[an error occurred while processing this directive]

  Linux Letter 21

The Linux Letter for November 22, 2000

Hello again! I'm sure that this week's installment of The Letter comes as a huge surprise, especially since there hasn't been one for months. But I finally decided to drag myself over to the keyboard and do something useful for a change.

Plenty is new since the last Letter, more than I can talk about in one column. So hopefully I'll be able to pull myself together and string a few weeks' worth of them together for your reading enjoyment.

This weeks topic is high availability computing. It really doesn't have that much of an application to the average Linux user, but it's an interesting subject and one for which Linux is well suited.

A while back, Ebay, the Internet auction service, was down for almost a day. The company estimated that it lost about $40 million in business and the stock price plummeted in response. High availability computing is an option that companies can use to fight against catastrophic computer failures like that.

In order to understand why high availability systems are important, its necessary to have an idea about how they work. Designers of the systems analyze all of the possible ways that a computer system or network of computers can fail, and then devise schemes to either prevent the failures or work around them. Other methods of providing high availability include clustering multiple servers together and distributing the network load evenly amongst them, a concept called load balancing.

System monitoring is critical to high availability computing because if a node in a network goes down, the rest of the network needs to know immediately so that data does not become corrupted. Another potential problem in clustered servers is for a node to fail, then come back to life without going through a proper startup. If the rest of the network does not know the status of the node, data corruption is almost certain.

Functionally, a high availability system is composed of several nodes, with each node usually being a separate computer. Special software monitors the nodes and removes any failed nodes from service, seamlessly allowing the other nodes to continue to function without interruption.

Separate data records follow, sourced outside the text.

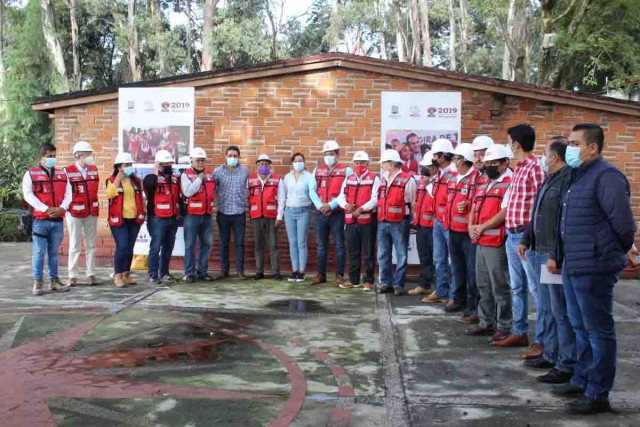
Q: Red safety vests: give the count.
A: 14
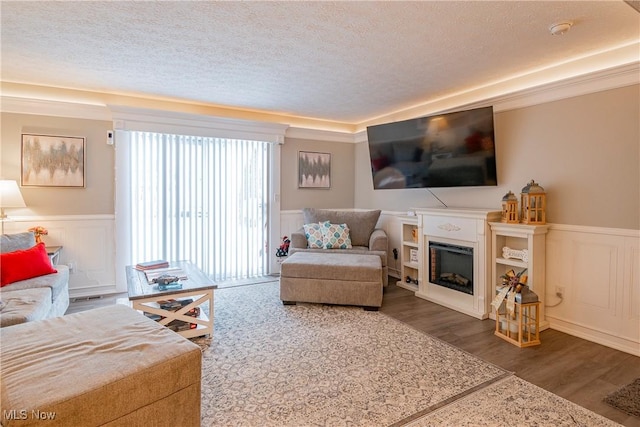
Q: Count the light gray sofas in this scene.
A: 2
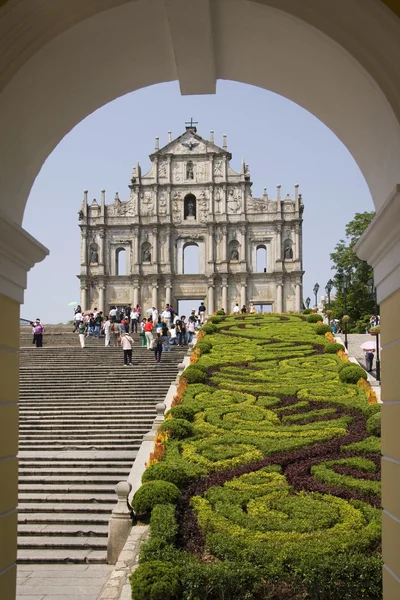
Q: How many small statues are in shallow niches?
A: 6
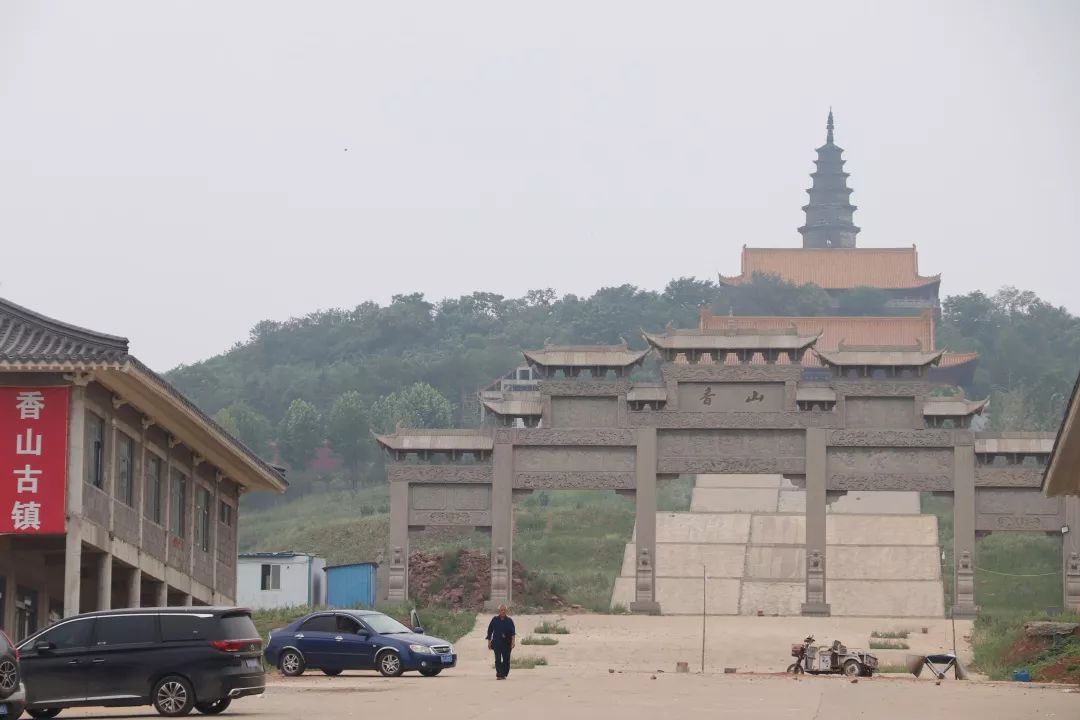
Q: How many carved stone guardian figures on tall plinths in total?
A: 6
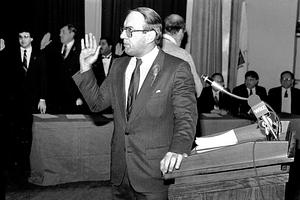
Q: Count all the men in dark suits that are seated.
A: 3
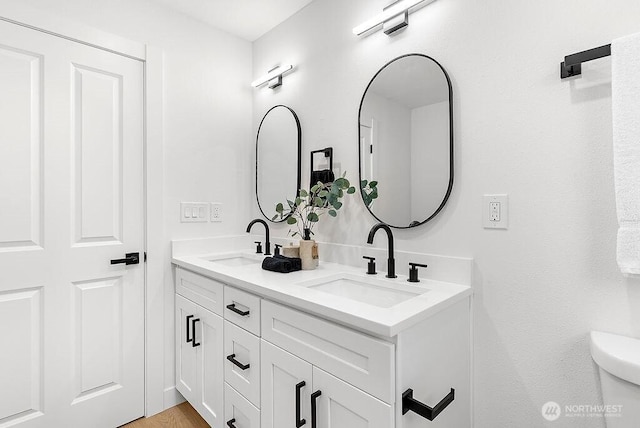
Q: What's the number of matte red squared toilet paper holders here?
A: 0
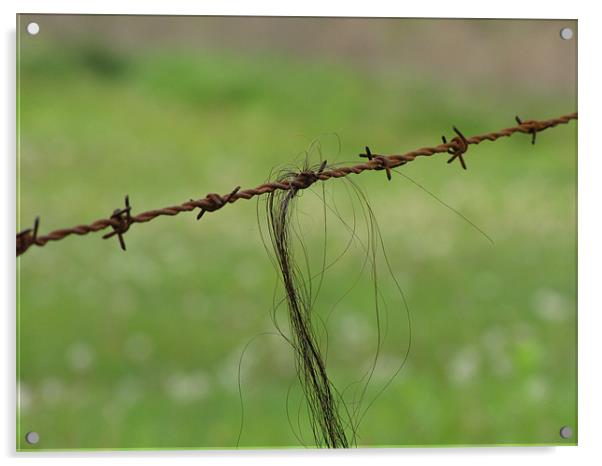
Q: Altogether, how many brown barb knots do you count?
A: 7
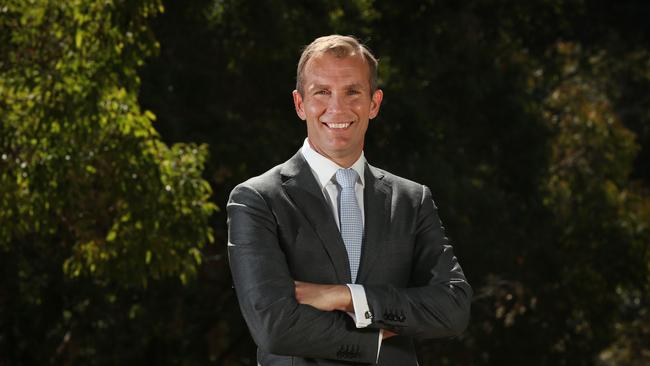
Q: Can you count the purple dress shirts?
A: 0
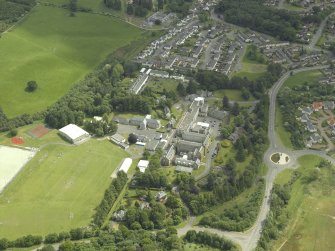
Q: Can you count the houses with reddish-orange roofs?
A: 2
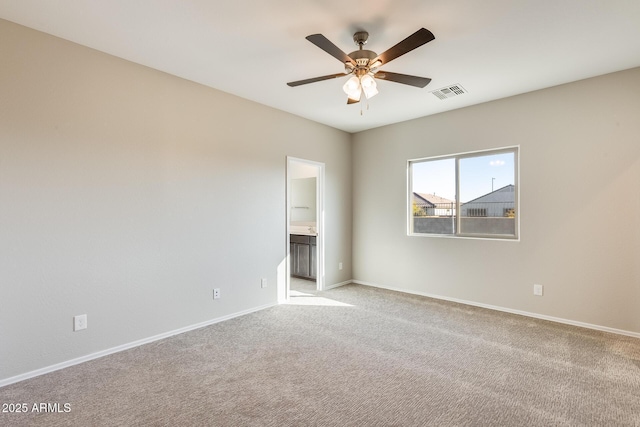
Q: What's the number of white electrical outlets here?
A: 5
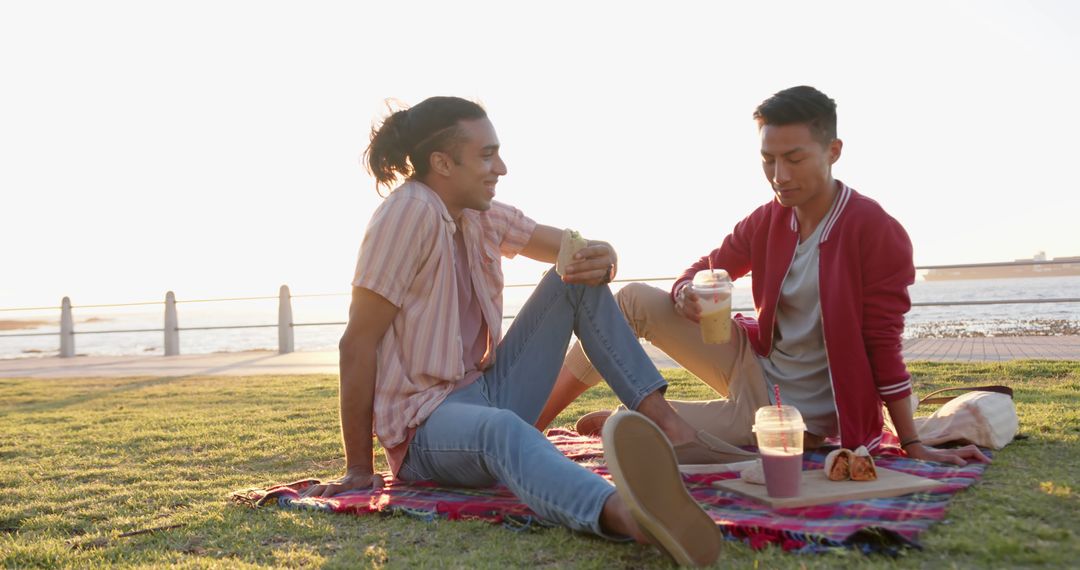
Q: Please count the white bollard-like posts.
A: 3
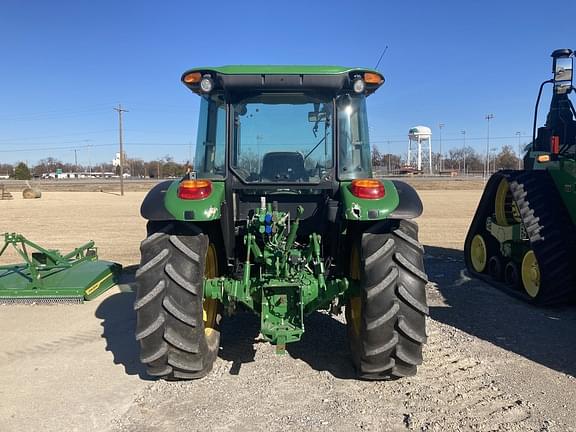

The measurement of a high availability system is traditionally expressed in terms of uptime. 99.9% uptime is the accepted beginning of high availability and translates into about 9 hours of downtime per year. As the number of "nines" increases, so does the complexity of the system. Of course, increased complexity and reliability translates directly into increased cost, so true high availability systems tend to be quite expensive. But, as demonstrated by the Ebay case, the relative cost can be an easy amount to swallow.

Linux is a great candidate for high availability because the operating system's source code is freely available. The High Availability Linux Project is an open source attempt to develop such a system by creating software tools to monitor a cluster of Linux-based computers.

Mission Critical Linux ships a distribution based on some of the components of the High Availability Linux Project. SuSE is porting SGI's FailSafe high availability system to Linux. A high availability HOWTO provides suggestions for hardware and software to limit downtime.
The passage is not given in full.